SeFENet: Robust Deep Homography Estimation via Semantic-Driven Feature Enhancement
Zeru Shi, Zengxi Zhang, Kemeng Cui, Ruizhe An, Jinyuan Liu, Zhiying Jiang
TL;DR
SeFENet tackles robust homography estimation in harsh environments by leveraging semantic information to enhance features. It introduces a hierarchical scale-aware feature extractor, a semantic-guided constraint module, and a meta-learning training framework to harmonize semantic and structural features. The method achieves state-of-the-art robustness on synthetic VOC-based data and the large-baseline CAHomo dataset, with reductions in PME and improvements in PSNR/SSIM/NCC. This approach enhances accuracy and reliability of image alignment under rain, haze, and low light, enabling better stitching, mapping, and localization in challenging real-world conditions.
Abstract
Images captured in harsh environments often exhibit blurred details, reduced contrast, and color distortion, which hinder feature detection and matching, thereby affecting the accuracy and robustness of homography estimation.
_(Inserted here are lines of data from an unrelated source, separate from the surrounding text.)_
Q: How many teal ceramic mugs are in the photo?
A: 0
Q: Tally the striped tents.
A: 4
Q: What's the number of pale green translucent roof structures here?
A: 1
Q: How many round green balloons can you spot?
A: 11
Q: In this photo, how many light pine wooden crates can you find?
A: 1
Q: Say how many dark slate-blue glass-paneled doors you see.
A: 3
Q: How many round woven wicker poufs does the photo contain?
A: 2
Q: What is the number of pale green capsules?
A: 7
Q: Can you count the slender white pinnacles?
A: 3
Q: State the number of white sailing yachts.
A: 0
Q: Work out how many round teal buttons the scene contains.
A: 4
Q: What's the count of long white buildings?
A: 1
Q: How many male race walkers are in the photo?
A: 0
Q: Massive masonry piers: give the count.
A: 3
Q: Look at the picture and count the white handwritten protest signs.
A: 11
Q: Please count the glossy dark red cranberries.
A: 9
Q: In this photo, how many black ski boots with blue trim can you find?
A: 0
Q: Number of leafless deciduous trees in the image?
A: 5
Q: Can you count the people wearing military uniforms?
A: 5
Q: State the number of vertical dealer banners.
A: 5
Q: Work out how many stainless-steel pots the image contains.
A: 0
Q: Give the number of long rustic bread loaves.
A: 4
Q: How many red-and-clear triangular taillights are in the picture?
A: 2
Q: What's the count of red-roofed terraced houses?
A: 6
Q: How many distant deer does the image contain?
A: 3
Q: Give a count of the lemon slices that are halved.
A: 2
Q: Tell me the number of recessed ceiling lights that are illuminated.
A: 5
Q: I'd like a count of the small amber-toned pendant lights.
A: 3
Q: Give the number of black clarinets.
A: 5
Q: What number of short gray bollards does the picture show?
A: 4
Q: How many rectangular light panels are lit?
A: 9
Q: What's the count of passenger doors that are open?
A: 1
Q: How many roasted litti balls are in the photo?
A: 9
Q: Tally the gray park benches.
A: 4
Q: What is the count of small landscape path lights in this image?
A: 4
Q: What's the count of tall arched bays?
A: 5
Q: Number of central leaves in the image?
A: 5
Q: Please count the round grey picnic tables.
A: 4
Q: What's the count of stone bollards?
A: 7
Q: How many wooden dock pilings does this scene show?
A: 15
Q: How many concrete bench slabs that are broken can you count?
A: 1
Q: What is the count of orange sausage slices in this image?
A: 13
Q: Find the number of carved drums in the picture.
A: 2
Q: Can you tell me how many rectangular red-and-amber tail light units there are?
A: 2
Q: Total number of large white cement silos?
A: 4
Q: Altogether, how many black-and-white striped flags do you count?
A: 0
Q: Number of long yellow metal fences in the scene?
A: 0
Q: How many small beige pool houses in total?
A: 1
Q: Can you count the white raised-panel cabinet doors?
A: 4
While visual enhancement can improve contrast and clarity, it may introduce visual-tolerant artifacts that obscure the structural integrity of images. Considering the resilience of semantic information against environmental interference, we propose a semantic-driven feature enhancement network for robust homography estimation, dubbed SeFENet. Concretely, we first introduce an innovative hierarchical scale-aware module to expand the receptive field by aggregating multi-scale information, thereby effectively extracting image features under diverse harsh conditions. Subsequently, we propose a semantic-guided constraint module combined with a high-level perceptual framework to achieve degradation-tolerant with semantic feature. A meta-learning-based training strategy is introduced to mitigate the disparity between semantic and structural features. By internal-external alternating optimization, the proposed network achieves implicit semantic-wise feature enhancement, thereby improving the robustness of homography estimation in adverse environments by strengthening the local feature comprehension and context information extraction. Experimental results under both normal and harsh conditions demonstrate that SeFENet significantly outperforms SOTA methods, reducing point match error by at least 41% on the large-scale datasets.